# Bloodforged



## Commissar Ploss (Feb 29, 2008)

ok, in light of the bookmarks that are displaying _Bloodforged_, the follow-up novel to Ulrika the Vampire, lets get your thoughts and speculations about what it is that will be going on in this second book. 

first off, has anyone read Ulrika yet? i know it has just come out, but i'm wondering if anyone got it yet and finished it.

discuss.

CP :drinks:


----------



## Baron Spikey (Mar 26, 2008)

It's called _Bloodborn_(Ulrika the Vampire is just the series title), I've got it but I probably wont start reading it till tomorrow- I'm really looking forwards to it.


----------



## Commissar Ploss (Feb 29, 2008)

oh yeah, my mistake. lol XD You are interested in it though? I'm a little put off, but i think i'll read it regardless. I'm just a little tired of books about vampires. what is the difference?
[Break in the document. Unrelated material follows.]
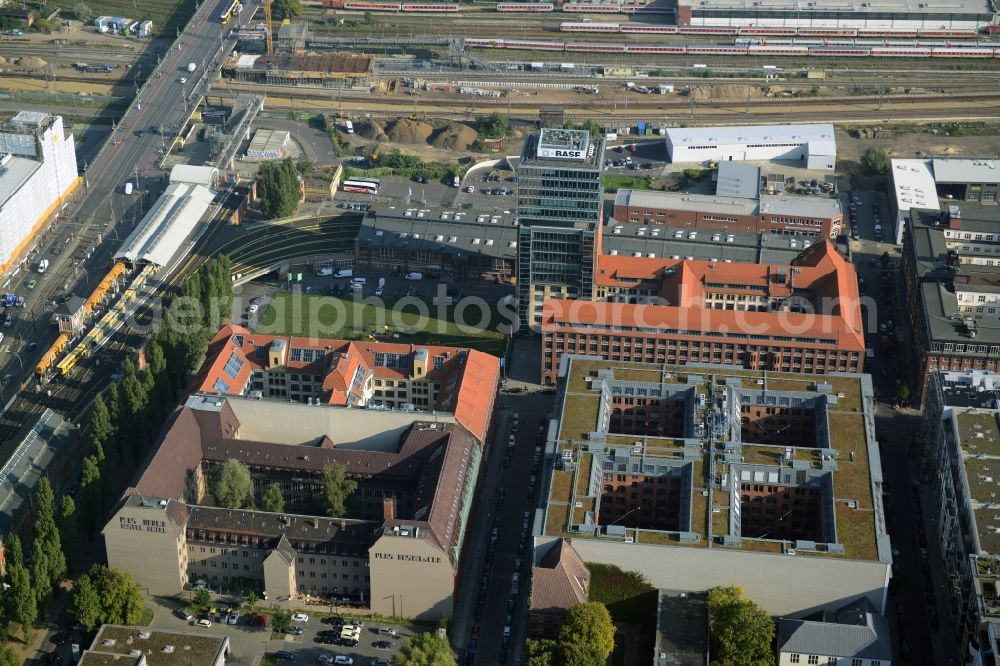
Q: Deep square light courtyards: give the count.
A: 4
I mean, other than this is a spin off for one of the characters in Gotrek & Felix, which was a great series btw.

CP


----------



## Lord of the Night (Nov 18, 2009)

I may get Ulrika soon, got other stuff thats higher on the list.


----------



## Baron Spikey (Mar 26, 2008)

Finished Bloodborn a couple of hours ago...it's basically the book that kicks Will King squarely in the nuts and establishes Nathan Long as his worthier successor.

Without a doubt it's the best book I've read in the Felix & Gotrek-verse, Ulrik just shits on both of them for depth of character. The way she revels in her vampiric natures but is also repelled by the monster she's become and her unnatural hunger- awesome. (example: when she's virtually flying over roof tops and is delighted by the freedom but then she accidentally starts to focus on the pounding of blood in some ones veins and is both attracted and filled with disgust, you certainly didn't get much of that paradoxical nature in Vampire Wars).
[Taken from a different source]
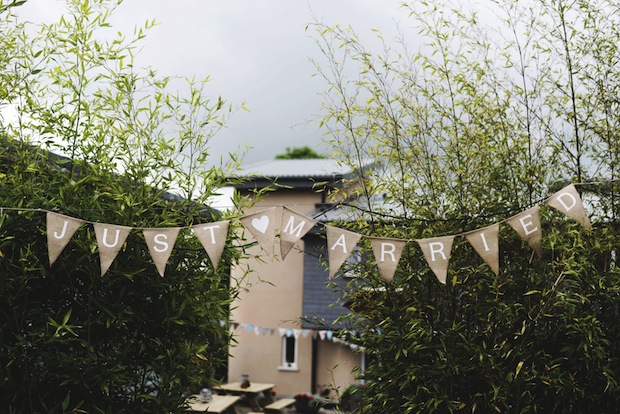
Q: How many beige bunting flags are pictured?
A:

The background on the Vampiric bloodlines is interesting as well, especially the idea that most vampires are mongrels of more than one bloodline (i.e. Ulrika is a cross between a Lahmian and a Von Carstein).


----------



## Child-of-the-Emperor (Feb 22, 2009)

Sounds interesting _Spikey_. Would you recommend piking it up then I take? And would you advise reading the Gotrek & Felix novel regarding Ulrika first (Vampireslayer is it)?


----------



## Lord of the Night (Nov 18, 2009)

Hmm sounds good. I may have to order a copy of _Bloodborn_ at next opportunity.


----------



## Baron Spikey (Mar 26, 2008)

Child-of-the-Emperor said:


> Sounds interesting _Spikey_. Would you recommend piking it up then I take? And would you advise reading the Gotrek & Felix novel regarding Ulrika first (Vampireslayer is it)?


I'd recommend picking up the Gotrex & Felix novels that contain Ulrika (so the 2nd omnibus) just so you can get a full appreciation of her character when she's human and when she's first turned- though _Bloodborn_ is only 2 weeks after she parts ways with Gotrek and Felix so she's still wrestling with her new nature.


----------



## World Eater XII (Dec 12, 2008)

How does it compare to jack yeovils genevie(spelling)?


----------



## Baron Spikey (Mar 26, 2008)

It compares very favourably, Ulrika though is a far more emotionally torn example of the noble undead- Genieve has come to terms with her nature whereas Ulrika often acts and thinks like a human before being reminded (by herself or sometimes her mentor Gabriella) that she no longer is human and that's she's destined to be unable to make any true relationships with another person for all her long life. Numerous times a crushing lonliness compells her to do things she know's are foolish- like hiding the fact she's a vampire and befriending a Witch Hunter!


----------



## World Eater XII (Dec 12, 2008)

ah fair enough. Sounds like a good pick up.


----------



## bobss (May 18, 2008)

Got my copy of _Bloodborn_ yesterday, seems wrought from a higher-standard than the usual Black Library Fantasy -- bar Time of Legends -- works. Put it down for _Descent of Angels_ though, which is... ''heh'' at best...


----------



## World Eater XII (Dec 12, 2008)

The standard of BL books has improved in consistency and quality over the past years, not all just bolter porn now!


----------



## bobss (May 18, 2008)

World Eater XII said:


> The standard of BL books has improved in consistency and quality over the past years, not all just bolter porn now!


Ive consumed a fair quantity of sugar, my good sir, and thus I shall infact sig you!:biggrin:

... And yes, _Bloodborn_ has rekindled my wanting for the Gotrek and Felix series, as cliched as it is:biggrin:


----------



## Commissar Ploss (Feb 29, 2008)

World Eater XII said:


> The standard of BL books has improved in consistency and quality over the past years, not all just bolter porn now!


i agree. i haven't gotten bloodborn yet, but i will be reading it now that i'm convinced that it will be good. Now i can't wait for Bloodforged as well!

CP


----------



## World Eater XII (Dec 12, 2008)

So which Gotrek and Felix book does she appear in? 

I have v little knowlodge of fantasy books :/


----------



## March of Time (Dec 4, 2009)

World Eater XII said:


> So which Gotrek and Felix book does she appear in?
> 
> I have v little knowlodge of fantasy books :/


Daemonslayer
Dragonslayer
Beastslayer
Vampireslayer
Manslayer


----------



## Lord of the Night (Nov 18, 2009)

Nathan Long said:


> There are at least two more Ulrika novels coming. The next one, _Bloodforged_, is already written, and I am getting started on the third one, _Bloodsworn_, as we speak. Yes, other bloodlines are featured in each of the books, sometimes as major characters, sometimes as minor characters. I hope, before I finish with the series, to get them all in.


He works fast.


----------



## World Eater XII (Dec 12, 2008)

at least it shows hes fully commited to the series!


----------



## Lord of the Night (Nov 18, 2009)

The coverart for Bloodforged has been released in larger format. Its a new artist and she's started off well.


----------



## Commissar Ploss (Feb 29, 2008)

nice find mate. she's done a fine job!

CP


----------